Yeah, thought Axl clocking the wolf sticker held in her hand, like the pope needs a Koran. He glanced at the heavy woman sat on the floor glaring at him.

‘That’s defMoma,’ said momaDef. ‘Working for me she gets the pick of everything—women, money, food, boys, bodyparts…’ momaDef’s smile held as she spun out the list, waiting to see which one would punch the buttons of the man in front of her.

But so far as momaDef could tell none of them did. Or if one did, the man hid it well because she saw no flicker of hunger in his face, no spark of recognition that flared his nostrils

‘I work alone,’ said Axl.

‘Not when we’re in the area, you don’t,’ momaDef said flatly, dark eyes hard behind her wire-rimmed spectacles.

‘I work better that way.’ Axl nodded to himself, as if the woman had never spoken. ‘Fewer accidents.’ He glanced again at defMoma sat on the stable floor. Injured and furious, but still alive. You could say that for WarChild. He might not know which fork to use but he knew when not to kill. Which was more than most professionals. That it was more than every amateur in existence went without saying.

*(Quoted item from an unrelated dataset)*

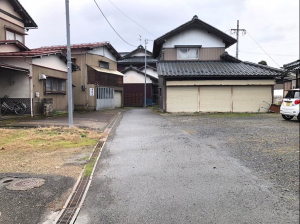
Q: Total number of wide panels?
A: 3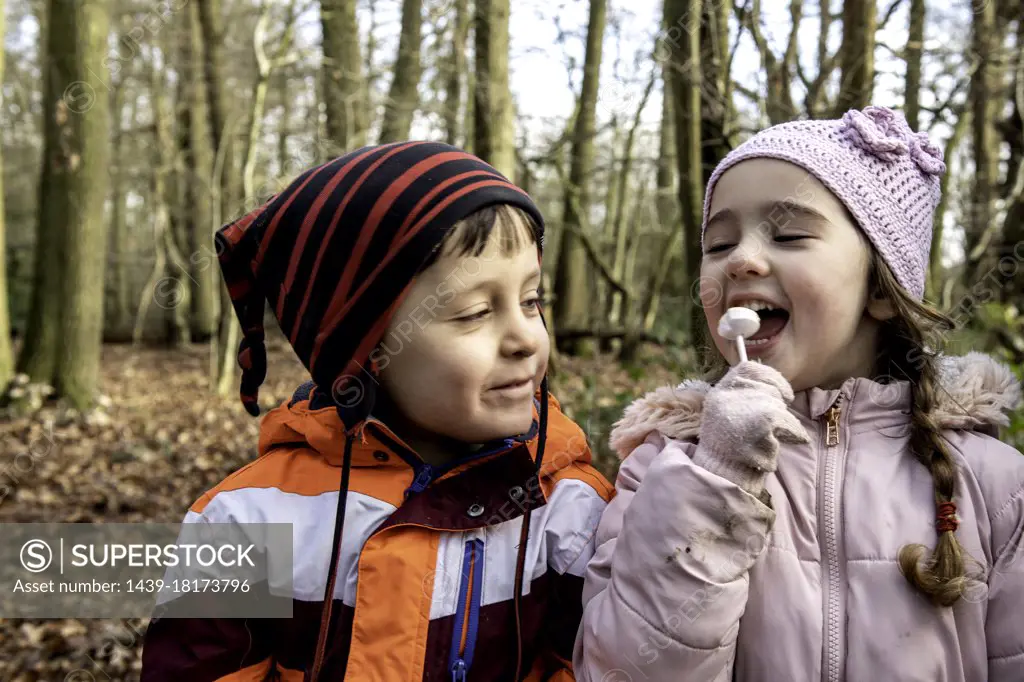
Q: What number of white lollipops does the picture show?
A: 1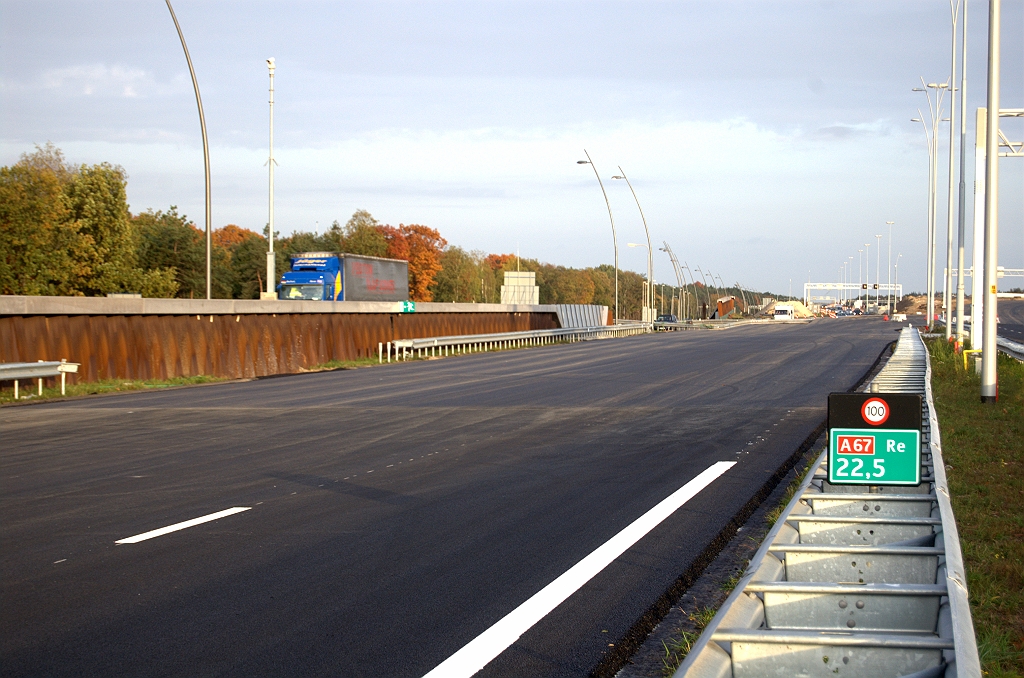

So why wasn’t he more proud of it?

Backed up, stacked up like sins that he filed away in his cortex and left to gather neural dust was the answer, but Axl didn’t intend to go there. Not now, not ever. Problem was, Axl realised, these days half his mind was taken up with ‘no entry’ signs.

‘Look,’ said Axl, ‘I’m going to be around a while. So I think you should go now and leave the horses. Before someone really gets hurt. . .’

Chapter Twenty-Five

Crazy Wisdom (The Bardo Mix)

The thin bald guy sat cross-legged on a stone altar staring at the sky. The Colt could swear to fuck that the Colt was what the monk was looking at, only the man’s eyes were closed and he seemed to have stopped breathing.

Except he had to have air in his lungs or he wouldn’t be able to manage that low chant which slid between his lips in wisps of warm breath, dissolving into the frozen air. It was the people round him who weren’t breathing, but that was because they were definitely dead. The last time the Colt had seen bodies that ripped had been in Ecuador, after the IMF sent in a team to re-educate a bunch of corporate VPs about capital investment. They’d done that classic remove-the-hands-from-the-arms, the-feet-from-the-legs routine too, only the suits had definitely been alive at the time.

The other problem with the man being able to look at the Colt was the fact the Colt wasn’t so much invisible as not actually in existence, at least not physically…

Up until a few seconds ago the Colt had been skimming the Big Black. Solar winds howling around the Legrange point where the Colt hung. In fact, it hadn’t really been the Colt that hung there, because the gun was piggybacking a derelict soHo—solar and heliospheric observatory.

The sun-facing side of the Sat blistered with a heat to rival Mexico’s hottest desert while the shadow side was colder than the bleakest Antarctic midwinter, but the soHo didn’t know that because it was too fucking stupid. So dumb in fact that it didn’t even realise the Colt was there. All in all, it was about level with a jellyfish which meant the soHo ran no discernable intelligence but did have a certain pre-coding of instinct that kept it facing the sun, both its target and its source of power.